● **ACTION ITEM**
Select, from the data, each line where "number" occurs.

● **Records from a dataset**
[Start of section]

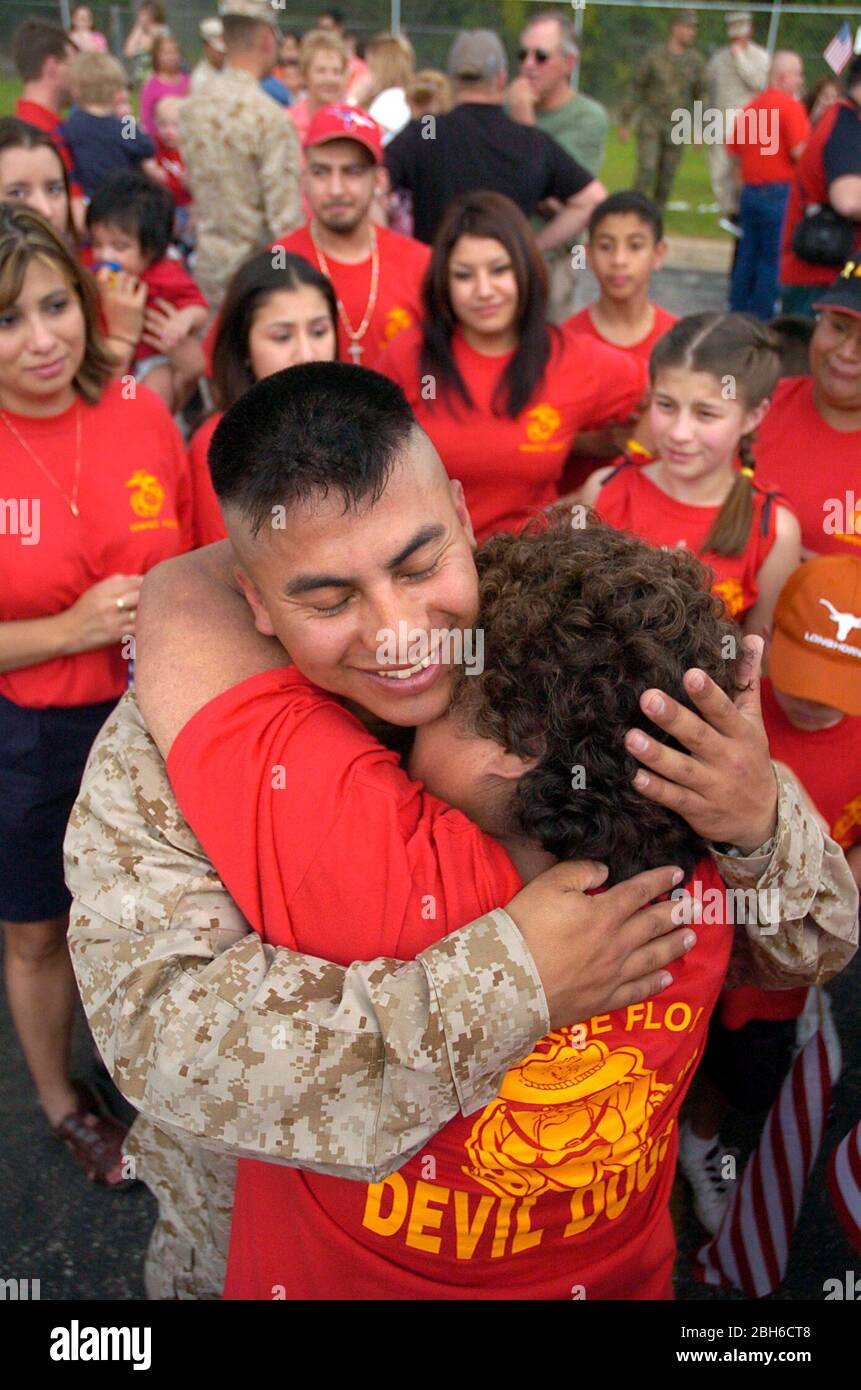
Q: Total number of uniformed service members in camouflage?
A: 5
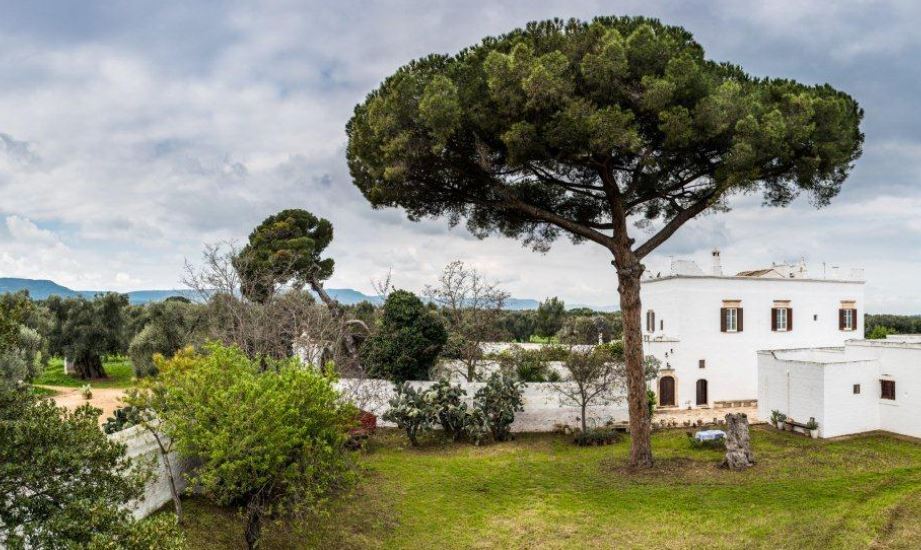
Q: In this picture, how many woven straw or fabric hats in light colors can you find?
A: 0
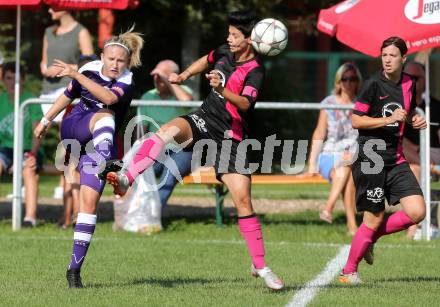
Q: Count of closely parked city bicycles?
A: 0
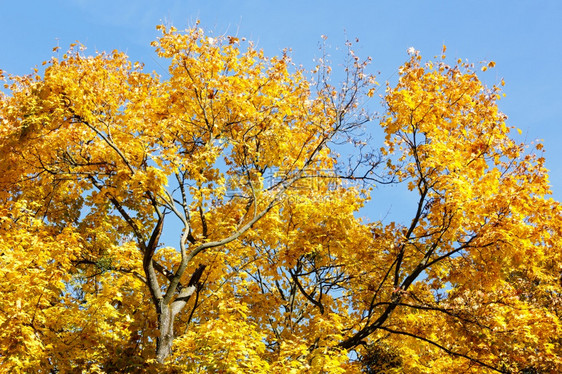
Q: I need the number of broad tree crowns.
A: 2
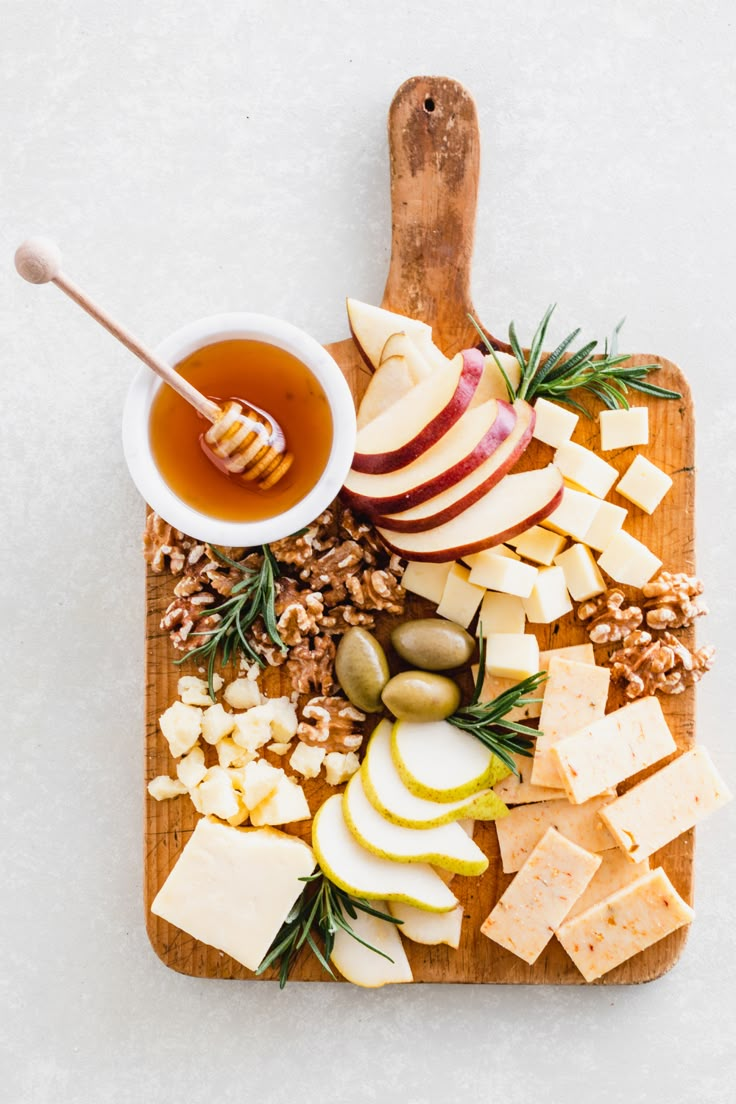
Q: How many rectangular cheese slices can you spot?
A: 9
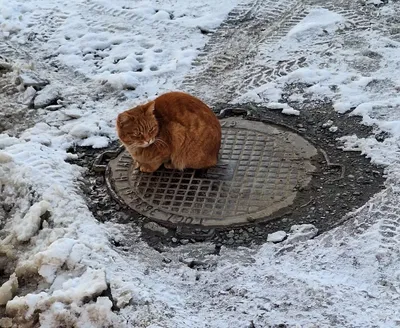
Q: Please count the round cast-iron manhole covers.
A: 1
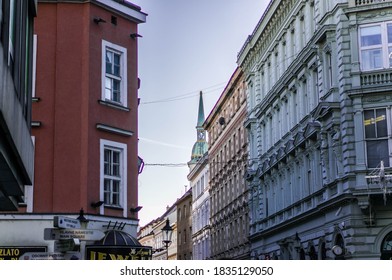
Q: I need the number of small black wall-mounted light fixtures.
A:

[End of section]

● **RESULT FOR THIS EXERCISE**
Q: Total number of uniformed service members in camouflage?
Q: I need the number of broad tree crowns.
Q: I need the number of small black wall-mounted light fixtures.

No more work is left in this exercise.